Minnesota police proved their commitment to the war on terror before an international audience in September of 2008. At that time, 45,000 people were expected to fill St. Paul for the Republican National Convention.
Authorities designated the convention a National Special Security Event, and for as long as a year in advance, local and federal law enforcement spied widely on political protesters planning to fill the streets and noisily oppose the Republican Party’s agenda.
Officials viewed the demonstrators as a possible terrorist threat, and a county sheriff sought to infiltrate one group considered a leading protest organizer with personnel from his office acting as undercover agents.
Then on the eve of the convention, Sheriff Bob Fletcher’s team carried out a series of high-profile “pre-emptive” raids at buildings across the Twin Cities area of St. Paul and neighboring Minneapolis seizing laptops, cell phones, cameras, supplies for making banners and signs, maps and piles of political pamphlets. They also confiscated “caltrops,” steel points that can be placed in the street to deflate tires, which police implied protesters would use during the convention, according to later court affidavits.
Eight locals were arrested and charged with “conspiracy to riot in the furtherance of terrorism” based on a relatively new state law passed after Sept. 11 and used for the first time during the convention. The terrorism enhancements were eventually dropped, however, after a county attorney complained that they “complicated” the case. The eight defendants were still awaiting trial on lesser charges as of fall 2009.
Supporters of the group say they’re being criminally prosecuted for what amounts to political bluster – hotly rhetorical statements made on planning Web sites and elsewhere announcing dramatic protest actions on the streets of St. Paul.

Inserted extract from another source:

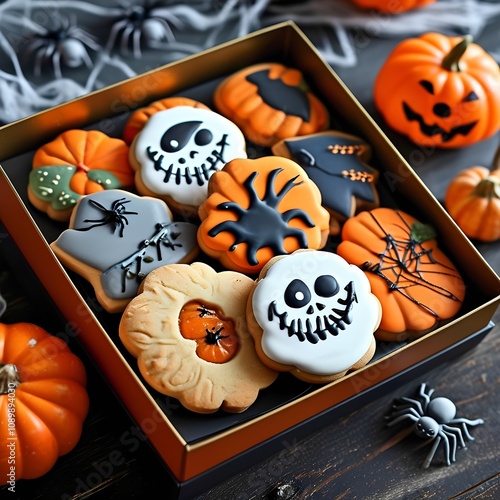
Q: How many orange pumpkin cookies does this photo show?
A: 5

On the one-year anniversary of the convention and in a partnership with the news Web site Minnpost.com, we published a 5,000-word narrative of police tactics used before and during the convention relying in part on documents obtained through open-government laws from Minnesota’s so-called “fusion center.”
Law enforcement agencies compile and exchange data about potential terrorist activities at the centers, and dozens of them have been established across the United States with the help of federal homeland security grants. Civil libertarians have expressed concern about police linking political activists to terrorism since the Sept. 11 hijackings. In a sidebar, we also examined the history of Minnesota’s unique privacy laws that regulate how police can use intelligence databases.
Separately, the state of Minnesota turned over limited records showing where local authorities in general have used federal anti-terrorism grants handed out by Washington over the last several years.
Those documents show that a years-long and costly effort to expand law enforcement data sharing in Minnesota known as CriMNet received a boost of at least $350,000 in federal funds during 2004. The grant spending records, which are available for download here, list fairly detailed transactions by county but are limited only to an earlier three-year period since recipients can actually spend the grants long after they’re first awarded and may take some time to do so.
For its part, CriMNet enables officials to swiftly retrieve driving histories and license photos, warrants, protective orders, Minnesota’s gang files and digital fingerprints, as well as details on potential suspects, witnesses and victims, not just data on those who’ve served time in jail.
Police and state agencies located in the Twin Cities also used readiness grants totaling approximately $500,000 to purchase surveillance and crime-busting equipment, from video cameras for Hennepin County, which surrounds Minneapolis, to “data-collection software” bought by Ramsey County, where St. Paul is located.
A March 2009 audit found that Minnesota’s grant overseer, the Department of Public Safety, inappropriately used $6,500 in FEMA funds for severance payments made to employees. The state also didn’t record 17 global positioning systems costing $136,000 in a fixed asset database to keep track of them, the report concluded. The devices were paid for with homeland security grants.
State officials promised to fix the problems in a response letter. But similar issues arose the year before when they struggled to locate thousands of dollars in communications gear bought with federal funds.